Of course, you have no business if you don't have revenue. And there were a lot of companies that were rewarded for not jumping into the late '90's dotcom madness when they stepped out of their bombshelters in 2003 with all their parts still functioning...including their old revenue streams. It's understandable that someone leading a large business would think that an idea whose revenue model is unproven should be considered cautiously. Nobody wants to be the fall guy when this next bubble bursts.
But the economics don't add up for the old school revenue-ists. There are more and more people creating content and publishing it on the Internet every day. Groups of people are forming around issues and topics spontaneously. More and more tools are learning how to aggregate content and facilitate dialog amongst people. The supply of information and sources for it is far too great to satiate the demand. And even if the supply of really really good and highly relevant information is low in your little market, you command less and less ownership of your audience's attention.

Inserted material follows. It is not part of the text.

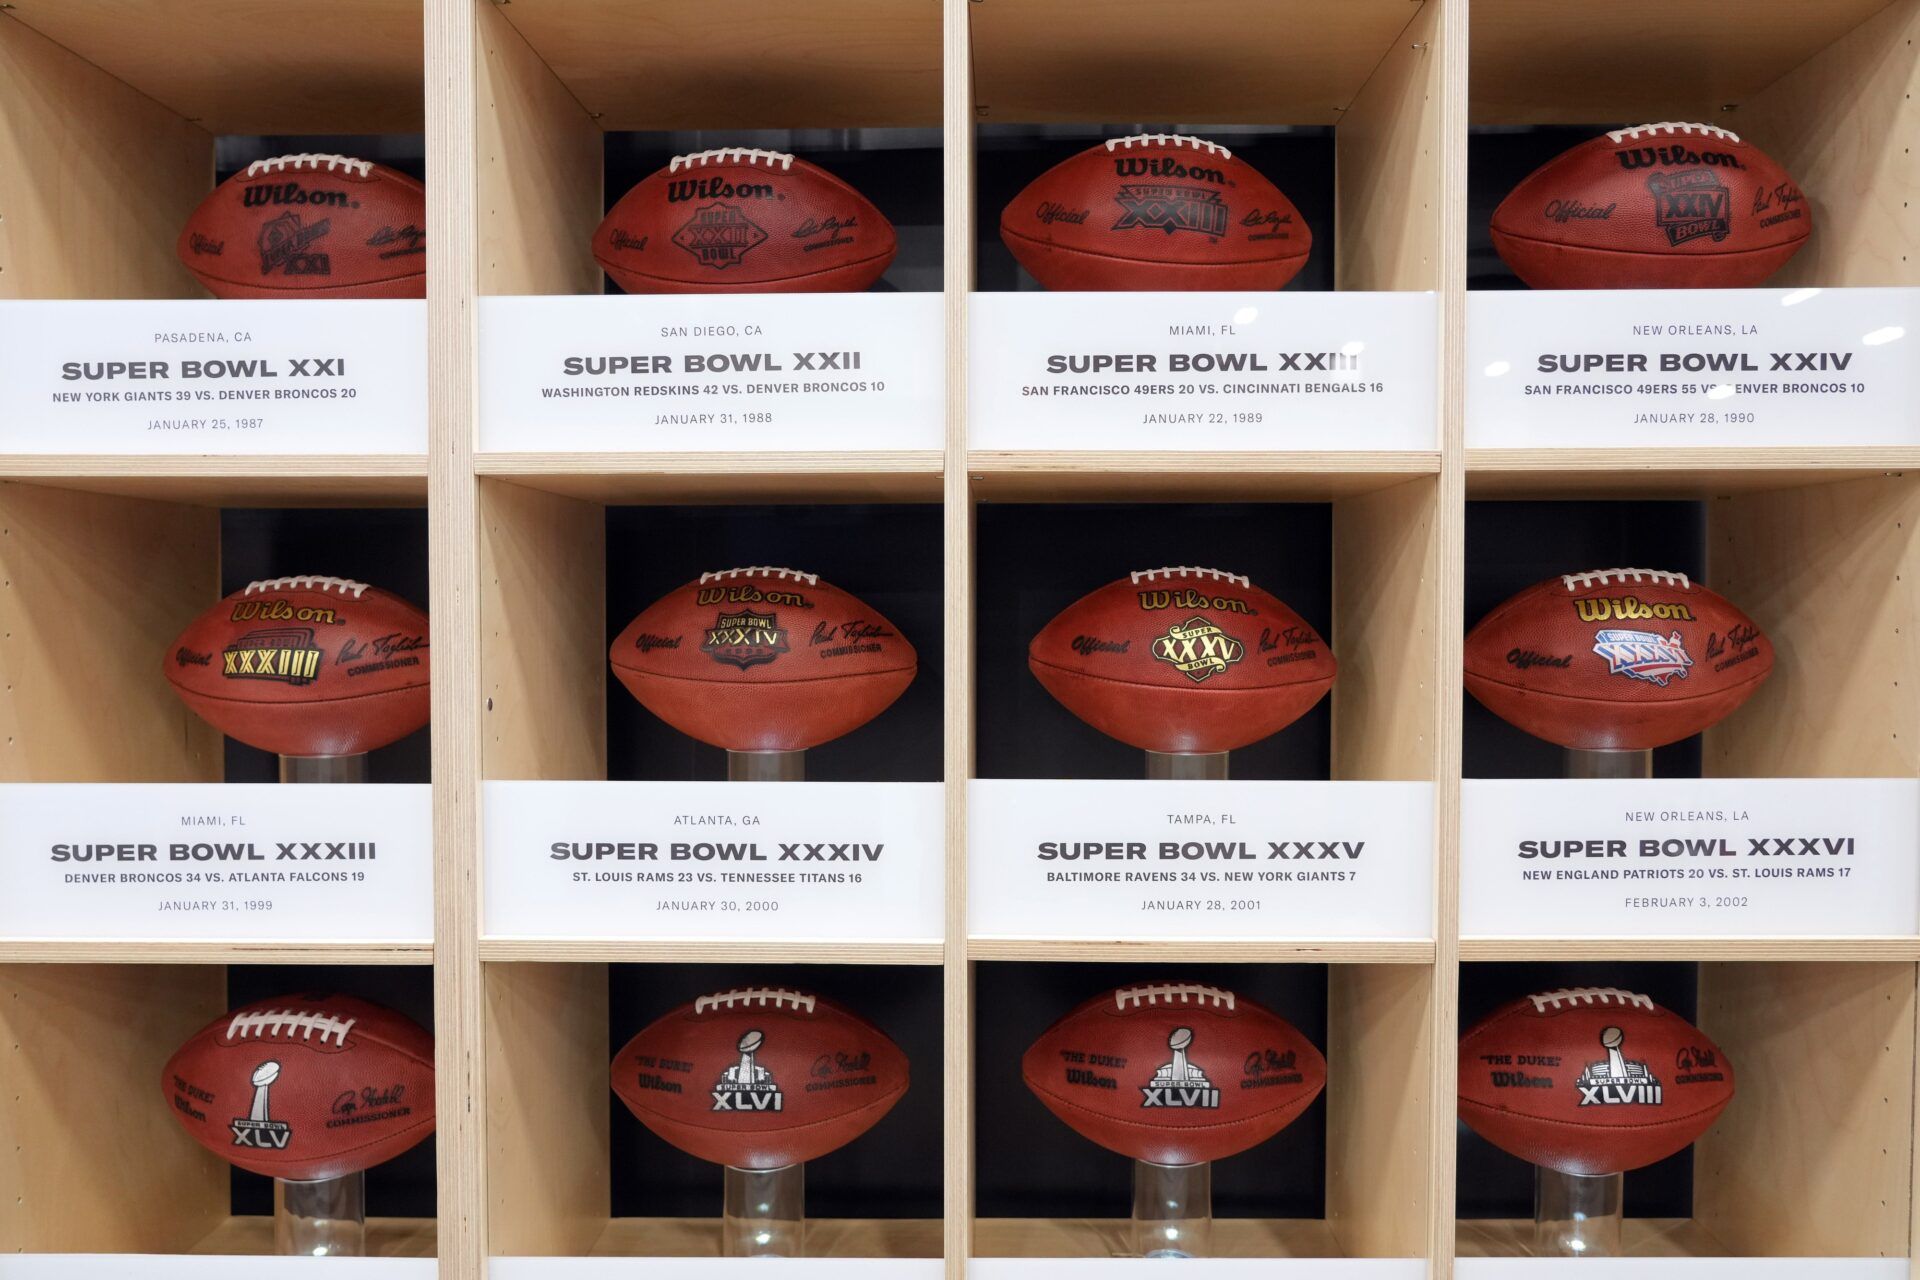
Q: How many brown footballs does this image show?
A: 12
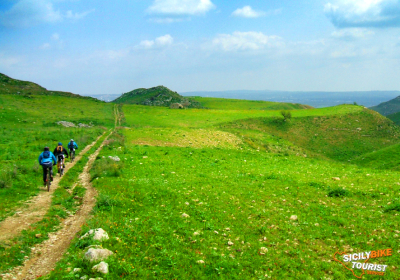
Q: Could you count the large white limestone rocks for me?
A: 3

Advertisers get this. They know they have to distribute their marketing dollars widely. They're aware that it makes more sense to spend more money for custom programs at niche sites that yield better leads, but they also know that they can always spend their money elsewhere to hit their targets.
So, the revenue-ists are stuck with web sites that have a revenue cap. You can't raise your rates, because your advertisers will go elsewhere and still achieve their goals. Your traffic is inching up a little each month, but you're spending more and more to acquire it. And that means your margins are falling.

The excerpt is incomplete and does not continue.